Le nouveau cadre de vie façonné par un développement problématique en mal d’harmonie tend de plus en plus à échapper aux hommes et aux structures administratives si bien que de lourdes menaces commencent à peser sur l’ensemble de la collectivité. Ces menaces sont diagnostiquées dans les travers qui altèrent le cadre urbain de nos cités, les constructions illicites réalisées sur des zones inondables, les montagnes de détritus élevées en dépotoirs sauvages et d’autres comportements qui mettent à mal le cadre de vie général et menace parfois la santé et la sécurité des populations.
La décentralisation : une nébuleuse Arlésienne
Sur le plan de la gestion administrative et économique du pays, la centralisation excessive a probablement atteint sa charge de rupture. Chaque jour qui passe met à nu les travers de l’inflation des pouvoirs centraux bâtis en une rigide pyramide hiérarchique. Cette raideur de fonctionnalité ne laisse aucune initiative aux élus et populations des régions ciblées par les actions de développement.
À travers la plupart des pays du monde au sein desquels est enclenché le mouvement démocratique tel qu’il a été apporté par les révolution démocratiques de la fin des années quatre-vingt du siècle dernier, un puissant mouvement de décentralisation a ébranlé les vielles structures archaïques de façon à réhabiliter l’action citoyenne et l’initiative locale au profit de la communauté et des territoires.
Outre une décentralisation territoriale- par une division administrative harmonieuse et rationnelle du territoire-, les experts ne manquent pas de faire valoir les conditions de réalisation du bien être collectif telles qu’elles sont véhiculées par les initiatives à la base. À ce niveau de réflexion, la question des pouvoirs locaux en relation avec le pouvoir politique central relève d’un traitement d’urgence En effet, partout dans le monde, la philosophie qui soutient un développement rationnel et harmonieux des communautés et des territoires milite pour une déconcentration plus hardie des pouvoirs au profit des collectivités locales et des communautés.

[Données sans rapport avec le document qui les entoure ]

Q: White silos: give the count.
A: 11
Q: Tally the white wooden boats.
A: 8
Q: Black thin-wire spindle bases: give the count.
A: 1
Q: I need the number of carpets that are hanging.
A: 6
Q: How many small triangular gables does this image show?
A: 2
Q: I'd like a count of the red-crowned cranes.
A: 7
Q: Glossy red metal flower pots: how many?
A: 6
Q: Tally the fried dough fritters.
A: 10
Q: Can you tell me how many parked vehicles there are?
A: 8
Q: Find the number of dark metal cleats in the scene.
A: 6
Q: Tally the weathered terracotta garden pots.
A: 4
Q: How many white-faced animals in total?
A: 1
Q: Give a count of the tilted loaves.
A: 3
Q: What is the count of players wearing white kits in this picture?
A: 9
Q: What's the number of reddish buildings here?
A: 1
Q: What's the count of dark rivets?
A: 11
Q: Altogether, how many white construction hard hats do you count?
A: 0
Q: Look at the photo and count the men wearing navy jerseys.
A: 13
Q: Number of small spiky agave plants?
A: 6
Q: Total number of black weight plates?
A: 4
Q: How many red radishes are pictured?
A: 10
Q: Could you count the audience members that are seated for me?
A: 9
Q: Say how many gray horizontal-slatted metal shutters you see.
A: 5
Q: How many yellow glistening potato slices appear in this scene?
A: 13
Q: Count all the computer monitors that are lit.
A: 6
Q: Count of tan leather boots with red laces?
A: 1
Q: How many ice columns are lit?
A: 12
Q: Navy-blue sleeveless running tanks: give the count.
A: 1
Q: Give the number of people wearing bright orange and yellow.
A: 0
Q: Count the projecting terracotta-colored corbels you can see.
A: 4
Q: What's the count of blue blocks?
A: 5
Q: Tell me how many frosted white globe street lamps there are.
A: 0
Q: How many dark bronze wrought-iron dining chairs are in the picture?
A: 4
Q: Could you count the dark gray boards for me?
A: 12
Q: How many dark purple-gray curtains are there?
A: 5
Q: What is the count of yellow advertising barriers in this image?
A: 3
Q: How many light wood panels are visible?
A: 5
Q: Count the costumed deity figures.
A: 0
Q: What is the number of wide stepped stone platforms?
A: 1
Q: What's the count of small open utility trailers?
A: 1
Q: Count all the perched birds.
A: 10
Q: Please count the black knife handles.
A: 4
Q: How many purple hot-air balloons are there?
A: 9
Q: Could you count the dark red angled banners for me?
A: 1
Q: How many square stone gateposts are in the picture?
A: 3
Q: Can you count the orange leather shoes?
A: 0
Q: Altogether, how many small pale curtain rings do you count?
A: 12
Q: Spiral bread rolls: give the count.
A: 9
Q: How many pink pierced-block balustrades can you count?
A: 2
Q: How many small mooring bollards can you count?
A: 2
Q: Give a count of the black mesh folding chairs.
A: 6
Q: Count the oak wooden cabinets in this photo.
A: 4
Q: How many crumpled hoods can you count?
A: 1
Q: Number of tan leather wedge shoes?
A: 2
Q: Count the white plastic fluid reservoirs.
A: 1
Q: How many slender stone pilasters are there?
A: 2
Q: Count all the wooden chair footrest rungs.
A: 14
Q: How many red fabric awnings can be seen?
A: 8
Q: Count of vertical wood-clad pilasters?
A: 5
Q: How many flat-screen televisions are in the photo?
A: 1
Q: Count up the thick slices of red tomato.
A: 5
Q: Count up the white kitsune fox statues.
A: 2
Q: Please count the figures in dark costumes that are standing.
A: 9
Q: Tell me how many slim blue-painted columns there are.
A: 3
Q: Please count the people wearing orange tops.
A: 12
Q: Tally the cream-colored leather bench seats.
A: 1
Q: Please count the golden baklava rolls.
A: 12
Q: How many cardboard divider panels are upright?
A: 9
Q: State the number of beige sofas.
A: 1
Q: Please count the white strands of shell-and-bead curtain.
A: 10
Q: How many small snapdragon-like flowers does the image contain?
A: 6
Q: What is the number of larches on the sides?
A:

Une grande partie du développement de l’initiative locale dépend, dans notre pays, du code communal. Ce dernier, dont le réaménagement a été réclamé pendant presque une décennie par plusieurs acteurs locaux (partis, associations, élus,…) dans le sens d’une extension substantielle des prérogatives des élus, ne semble pas faire l’objet d’une quelconque ‘’révolution’’ si l’on considère les premières informations parvenues à la presse juste après son adoption par le Conseil des ministres en septembre 2010.
Le wali et le chef de daïra, représentants de l’État, y gardent toujours des pouvoirs hégémoniques par rapport à ceux accordés aux élus.
Dans le cas spécifique des communes de montagne, les faiblesses des pouvoirs du maire se conjuguent avec la rareté des ressources financières. Face aux grandes difficultés auxquelles font faces leurs électeurs-concitoyens, les maires n’ont aucune solution magique.
Le rôle de l’État est censé suppléer au manque de ressources aussi bien pour asseoir des infrastructures opérationnelles et de qualité que pour assurer la fonctionnalité optimale des services publics.